■ Your goal ■
What is the number of lines below that contain the string "buns"? Give it and nothing else.

[Raw data — start]

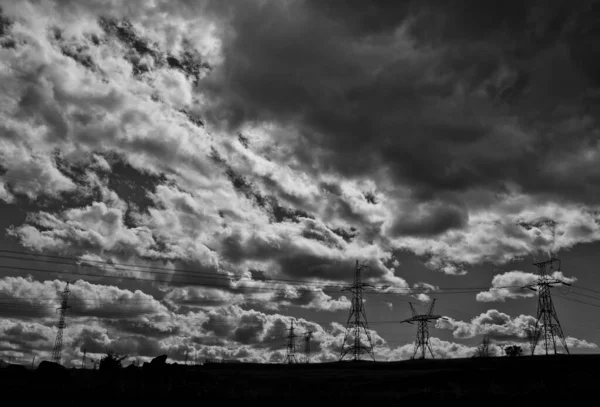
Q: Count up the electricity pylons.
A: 6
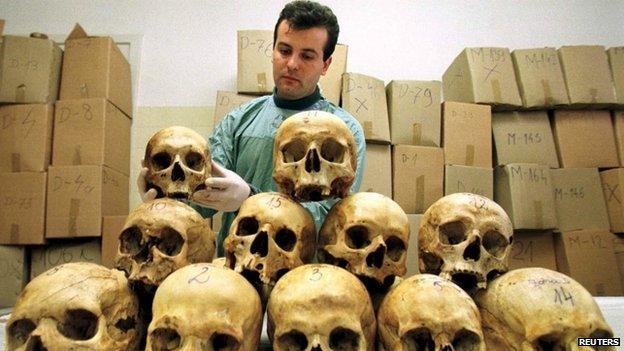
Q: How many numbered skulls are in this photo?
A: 9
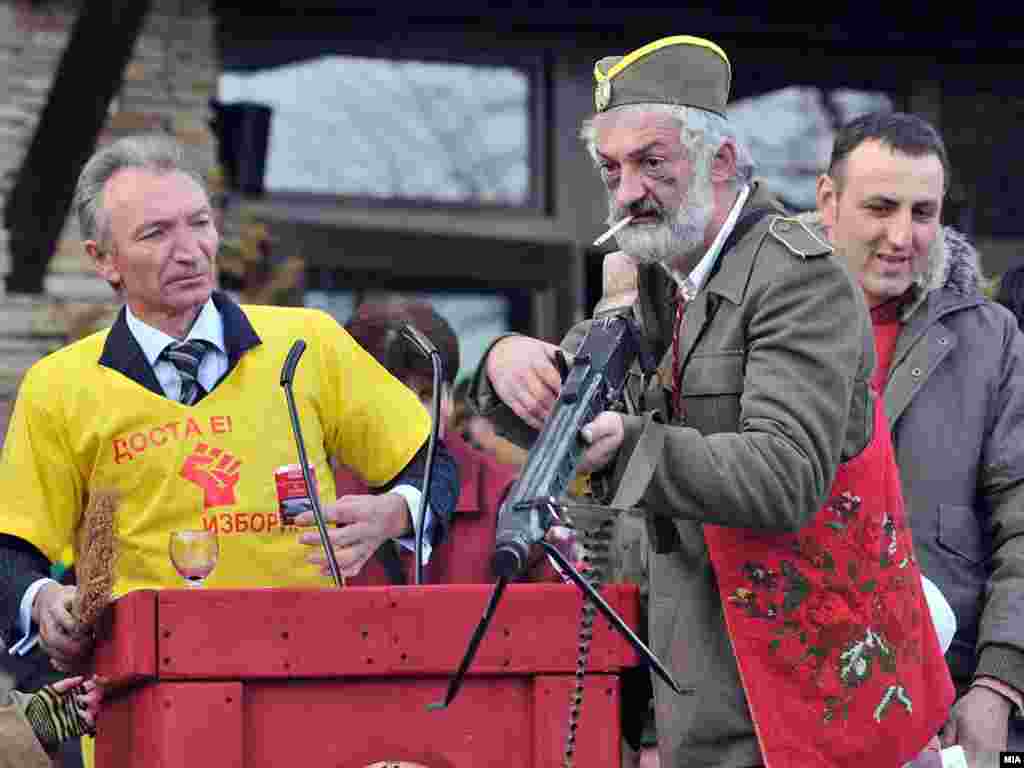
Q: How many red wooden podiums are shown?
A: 1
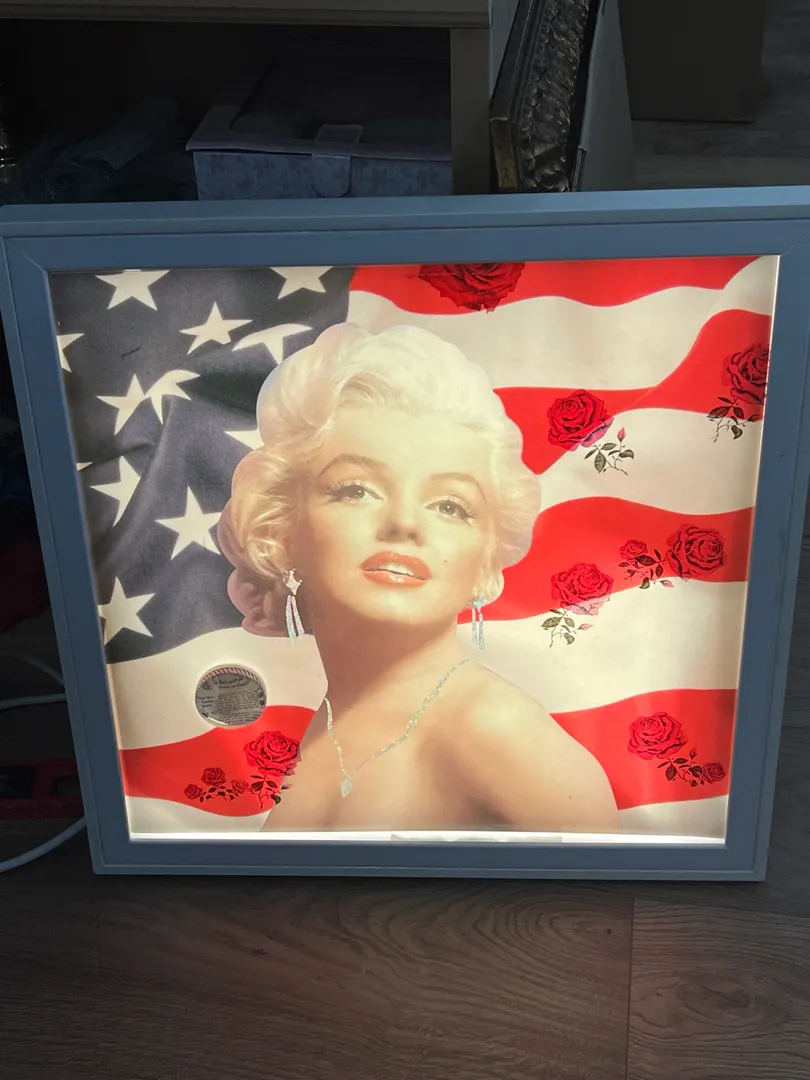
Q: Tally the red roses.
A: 12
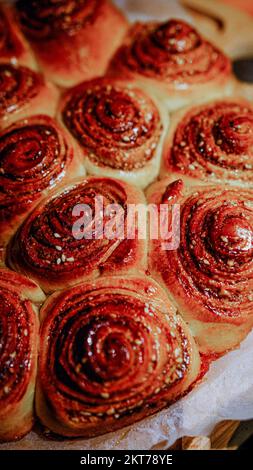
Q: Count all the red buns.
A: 11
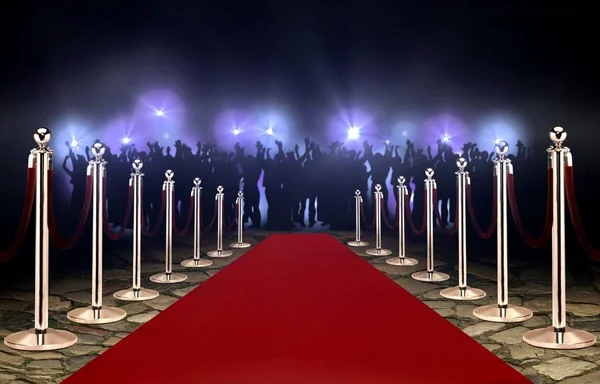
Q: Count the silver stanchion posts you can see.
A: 14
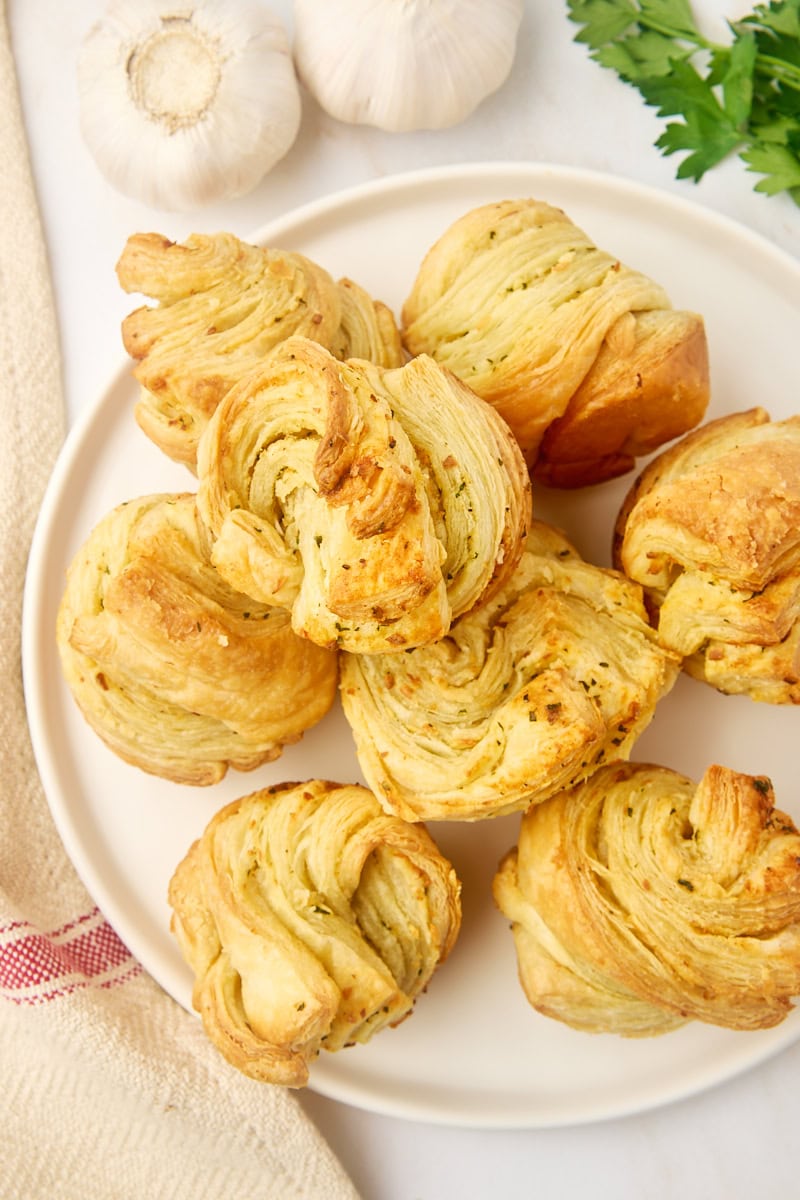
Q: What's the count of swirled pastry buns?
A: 8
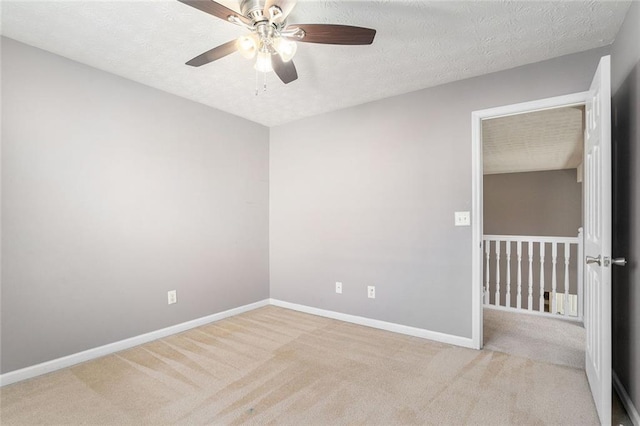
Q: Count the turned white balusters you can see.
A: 8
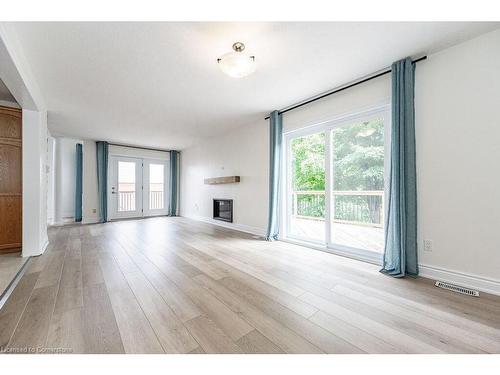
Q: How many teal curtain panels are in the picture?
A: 5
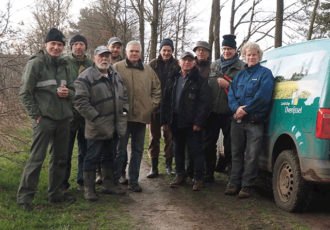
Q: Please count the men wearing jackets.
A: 10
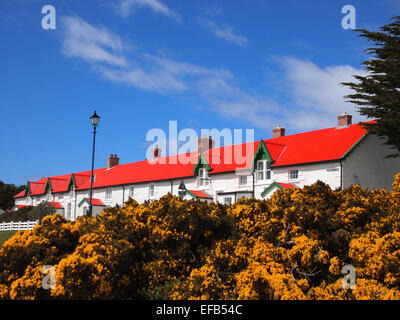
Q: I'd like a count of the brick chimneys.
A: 5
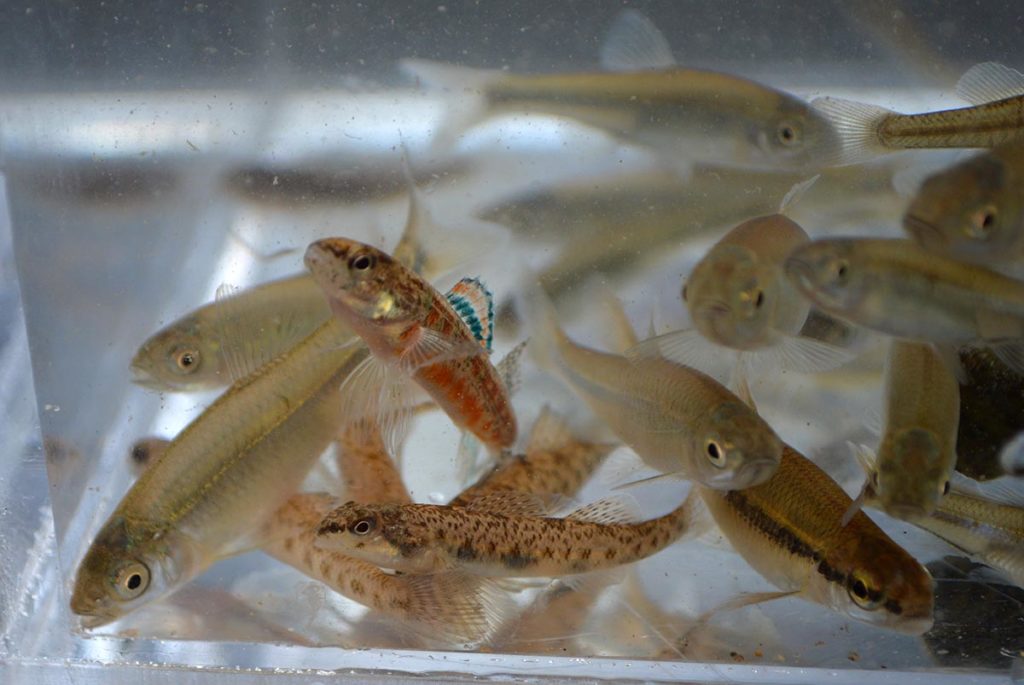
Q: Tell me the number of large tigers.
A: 0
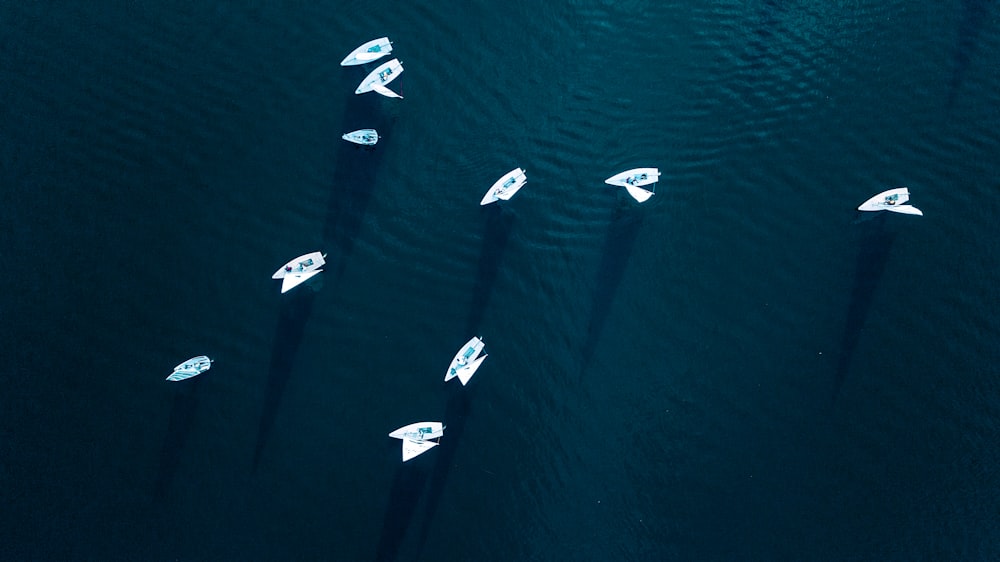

[Raw data — finish]

■ Answer to this problem ■
2